**What is being asked:**
Without the pictures, write the listing out again exactly as it appears.

**Given information:**
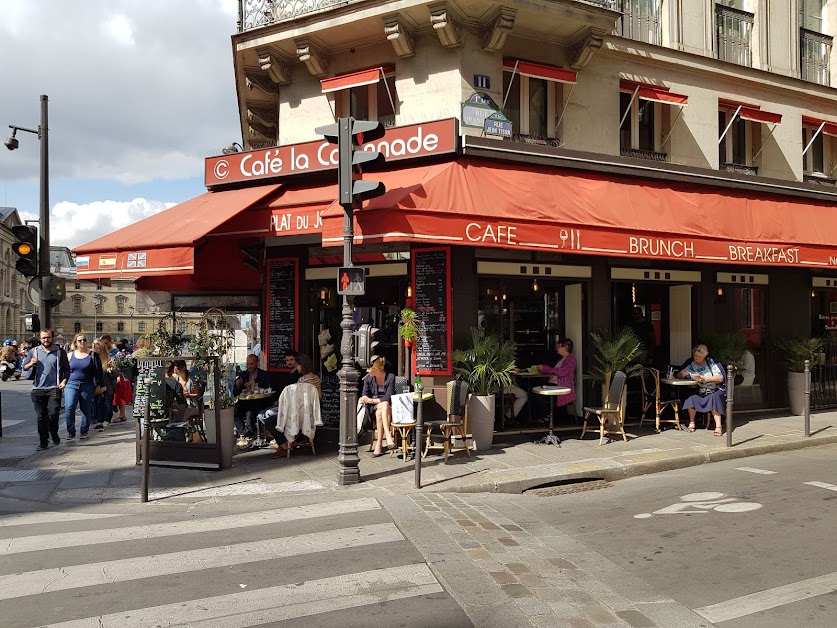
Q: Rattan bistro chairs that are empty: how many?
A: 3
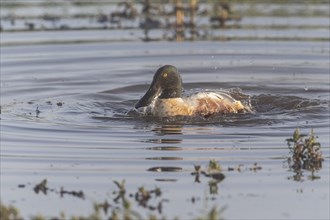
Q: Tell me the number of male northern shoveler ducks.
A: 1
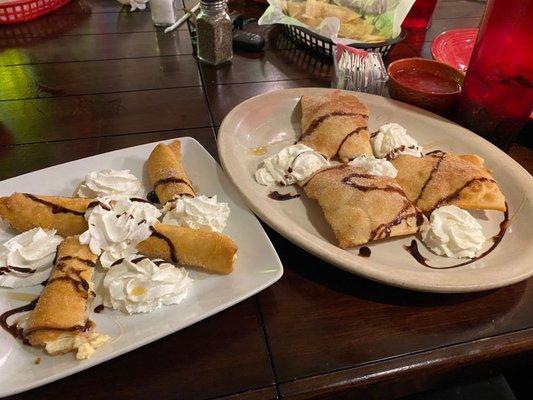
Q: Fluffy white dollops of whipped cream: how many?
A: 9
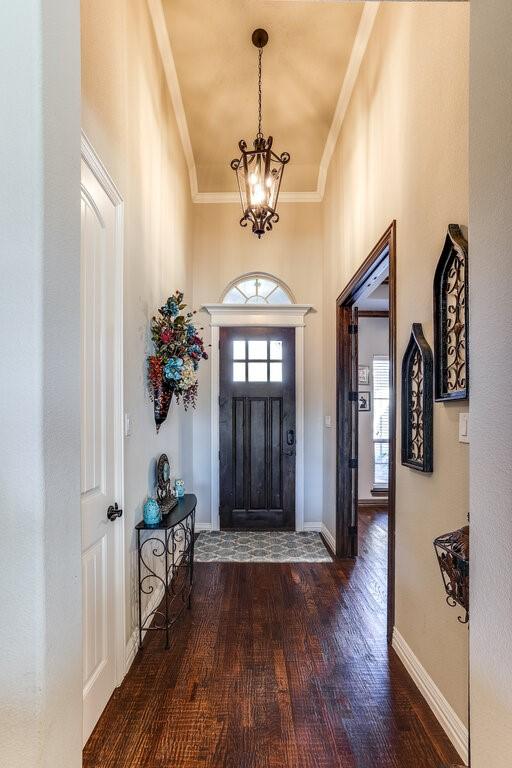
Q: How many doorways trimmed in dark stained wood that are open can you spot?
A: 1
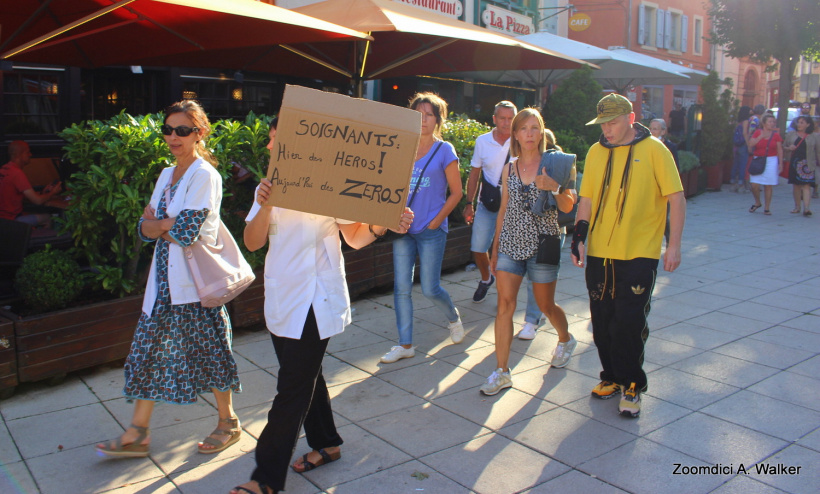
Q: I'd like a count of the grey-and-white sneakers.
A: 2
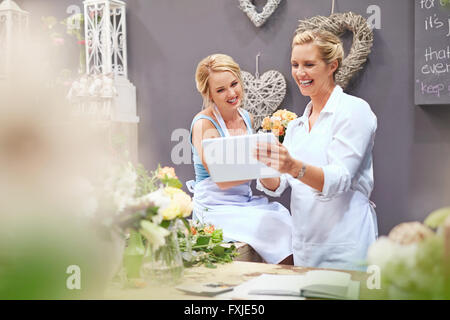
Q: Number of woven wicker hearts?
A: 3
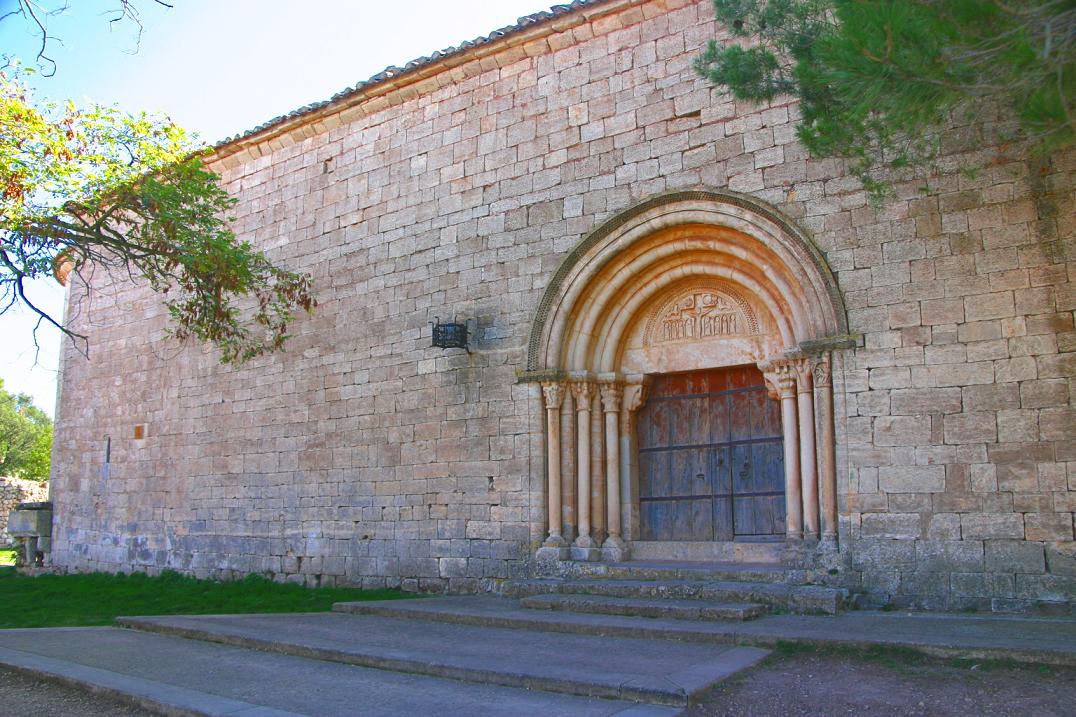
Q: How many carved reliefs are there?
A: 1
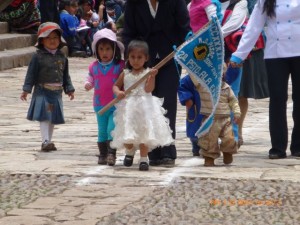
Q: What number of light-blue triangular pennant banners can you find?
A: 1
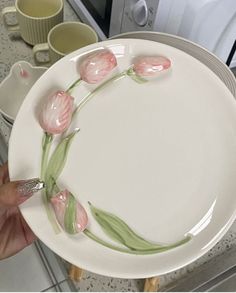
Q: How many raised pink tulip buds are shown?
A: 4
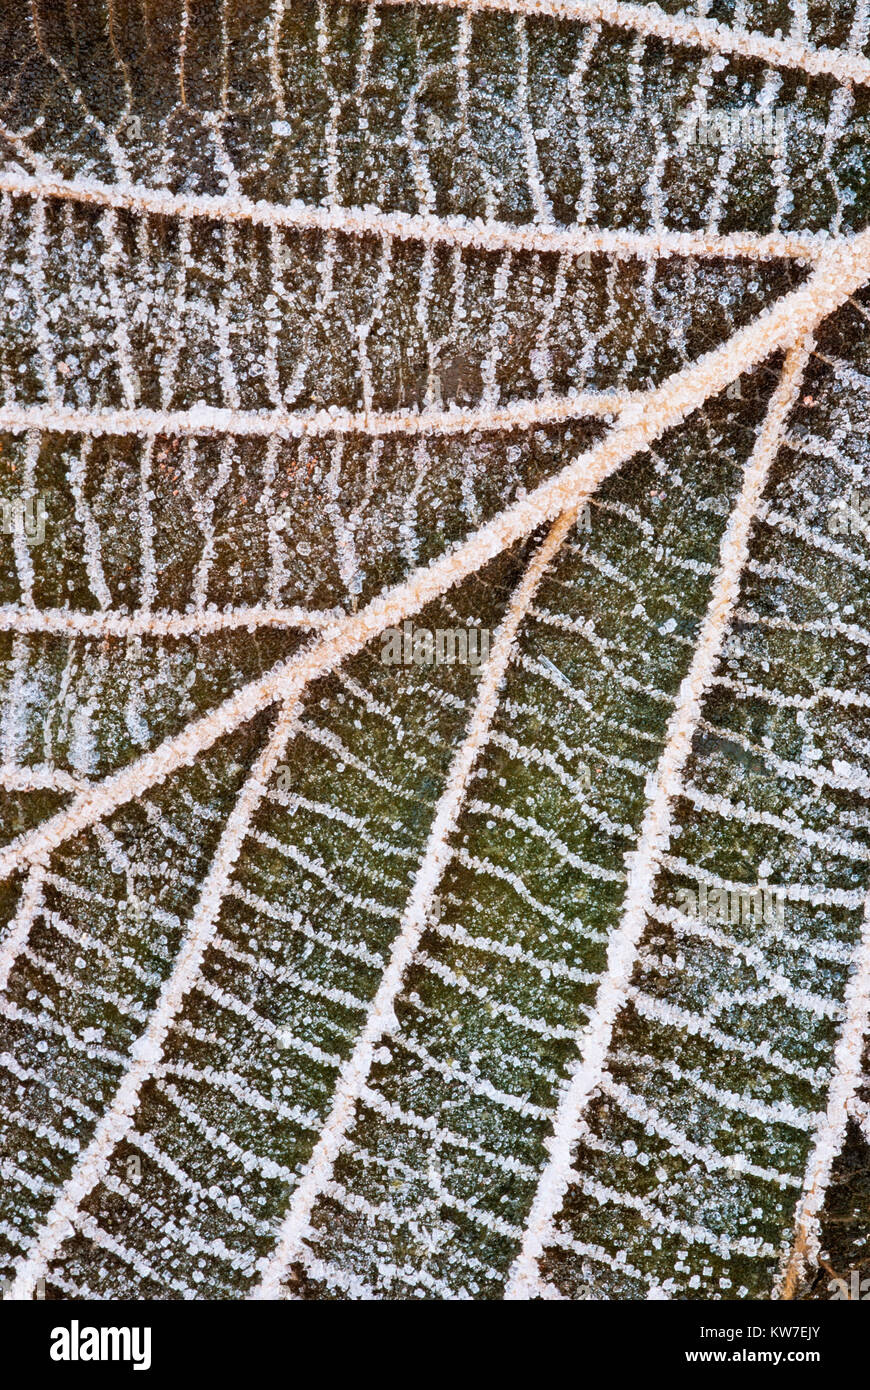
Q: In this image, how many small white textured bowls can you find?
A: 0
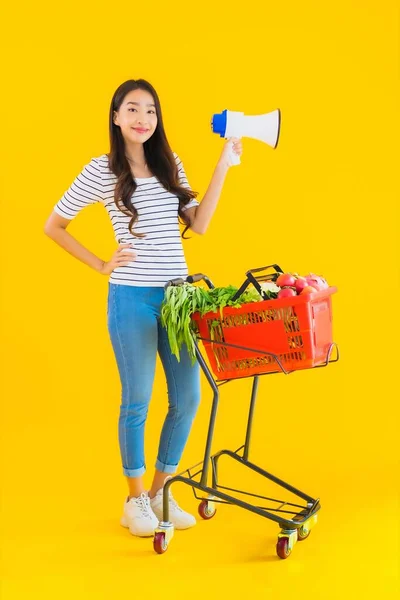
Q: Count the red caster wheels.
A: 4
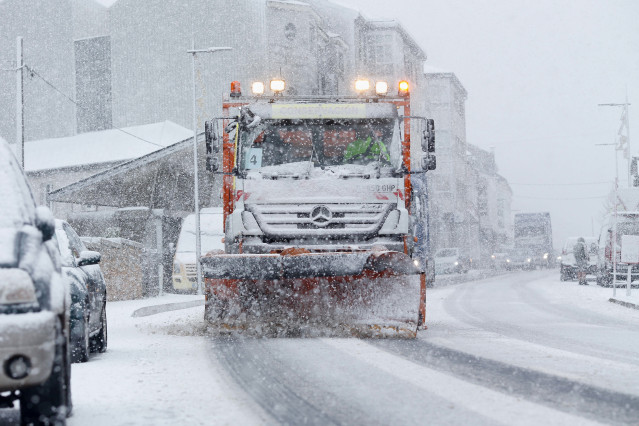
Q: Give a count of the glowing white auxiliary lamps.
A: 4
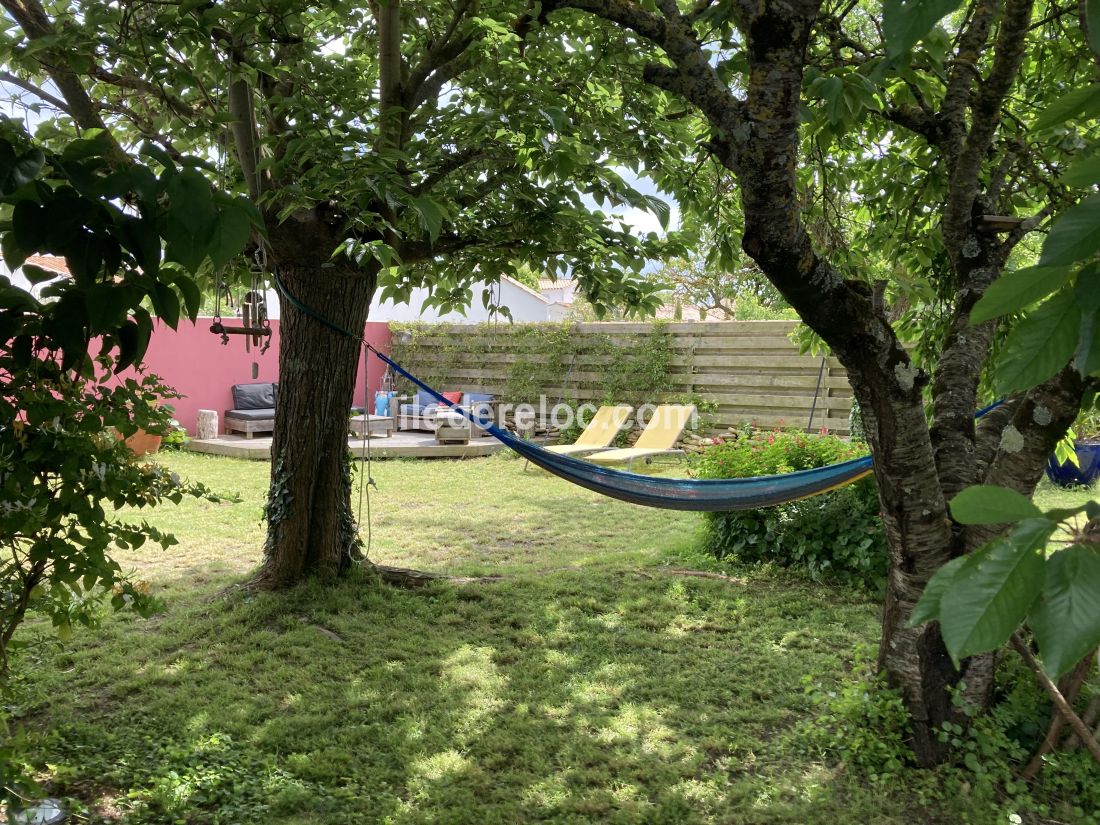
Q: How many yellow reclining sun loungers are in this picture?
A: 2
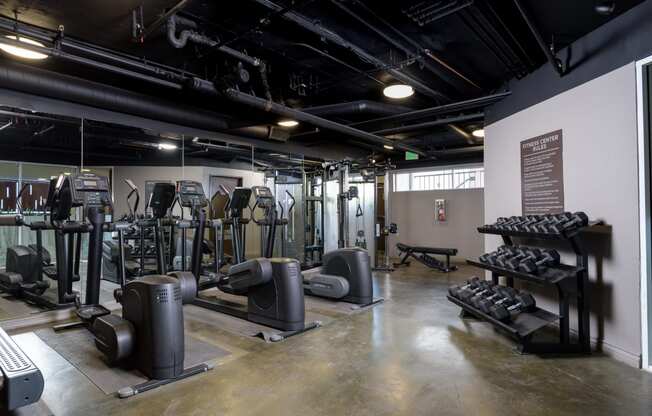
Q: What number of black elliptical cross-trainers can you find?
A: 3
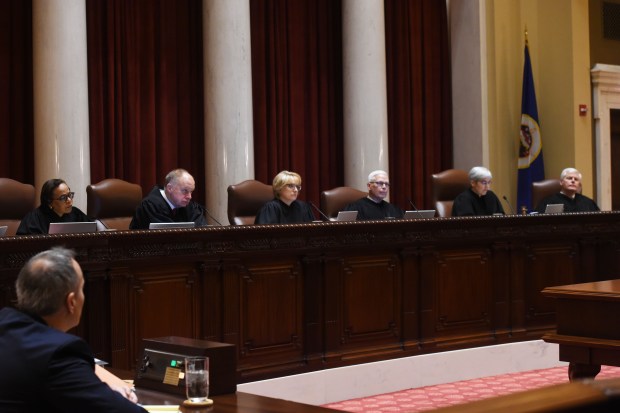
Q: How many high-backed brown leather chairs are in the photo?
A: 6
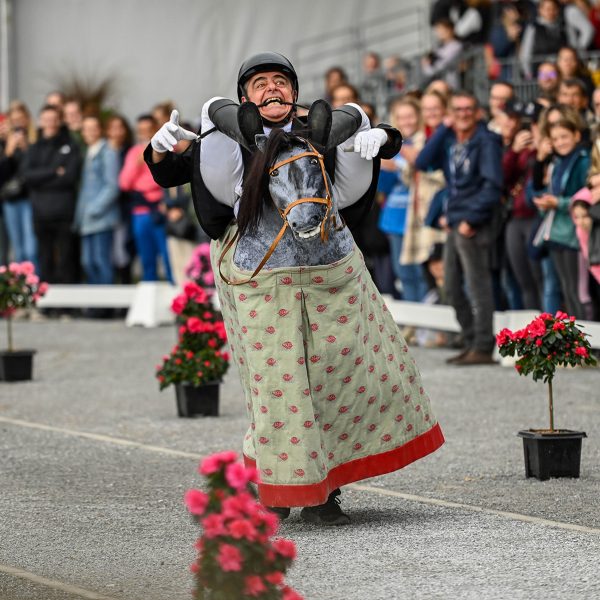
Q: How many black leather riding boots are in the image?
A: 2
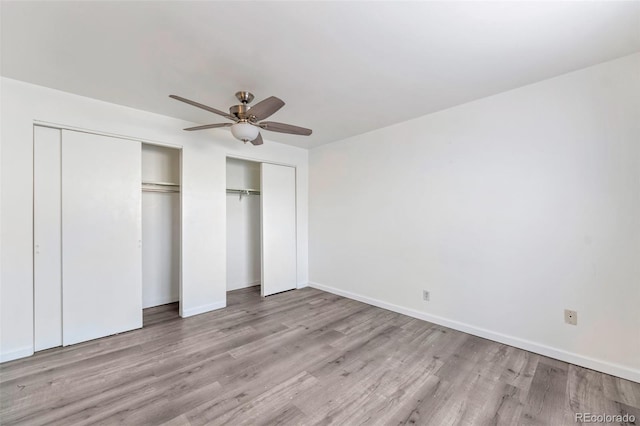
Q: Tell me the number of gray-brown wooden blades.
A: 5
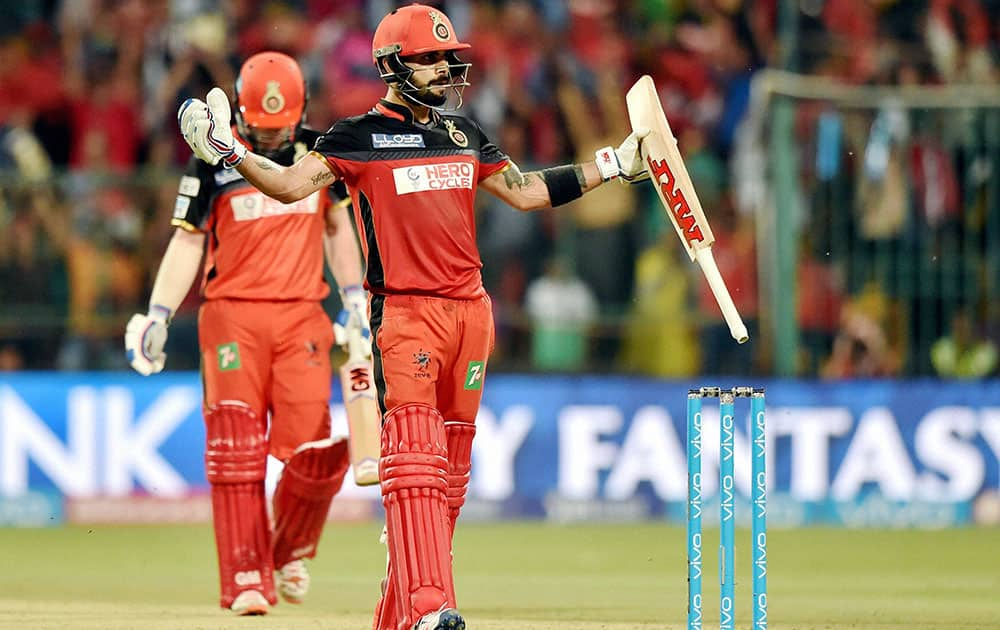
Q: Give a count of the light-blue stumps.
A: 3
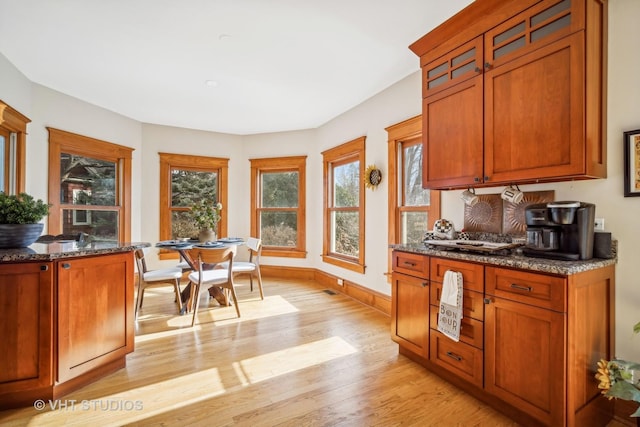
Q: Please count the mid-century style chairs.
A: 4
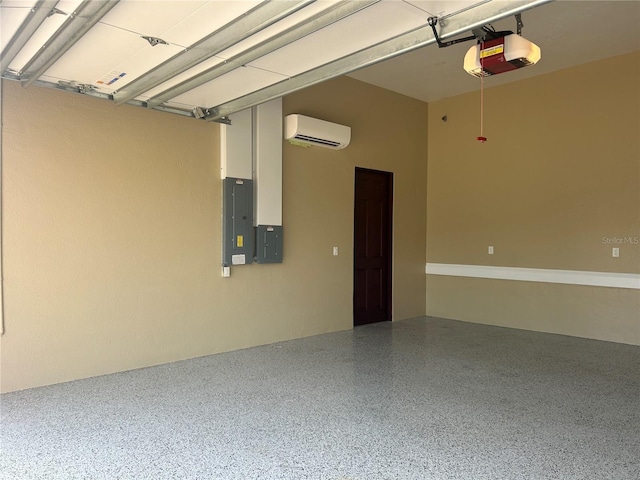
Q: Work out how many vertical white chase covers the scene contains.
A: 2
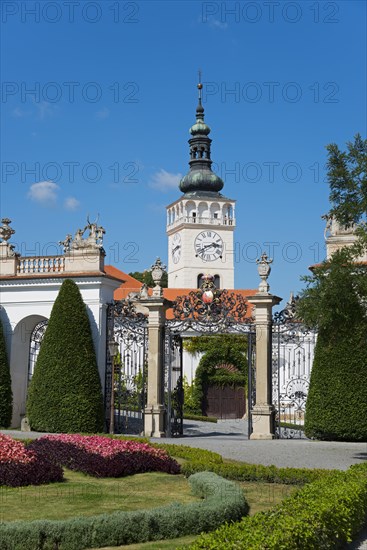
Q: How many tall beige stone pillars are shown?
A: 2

**Final answer:**
Q: Rattan bistro chairs that are empty: how many?
A: 3
Q: Tell me the number of male northern shoveler ducks.
A: 1
Q: Fluffy white dollops of whipped cream: how many?
A: 9
Q: How many doorways trimmed in dark stained wood that are open can you spot?
A: 1
Q: I'd like a count of the grey-and-white sneakers.
A: 2
Q: Number of woven wicker hearts?
A: 3
Q: How many carved reliefs are there?
A: 1
Q: What number of light-blue triangular pennant banners can you find?
A: 1
Q: How many raised pink tulip buds are shown?
A: 4
Q: In this image, how many small white textured bowls can you find?
A: 0
Q: Count the red caster wheels.
A: 4
Q: Give a count of the glowing white auxiliary lamps.
A: 4
Q: How many yellow reclining sun loungers are in this picture?
A: 2
Q: What number of black elliptical cross-trainers can you find?
A: 3
Q: How many high-backed brown leather chairs are in the photo?
A: 6
Q: How many black leather riding boots are in the image?
A: 2
Q: Tell me the number of gray-brown wooden blades.
A: 5
Q: Give a count of the light-blue stumps.
A: 3
Q: Please count the mid-century style chairs.
A: 4
Q: Work out how many vertical white chase covers the scene contains.
A: 2
Q: How many tall beige stone pillars are shown?
A: 2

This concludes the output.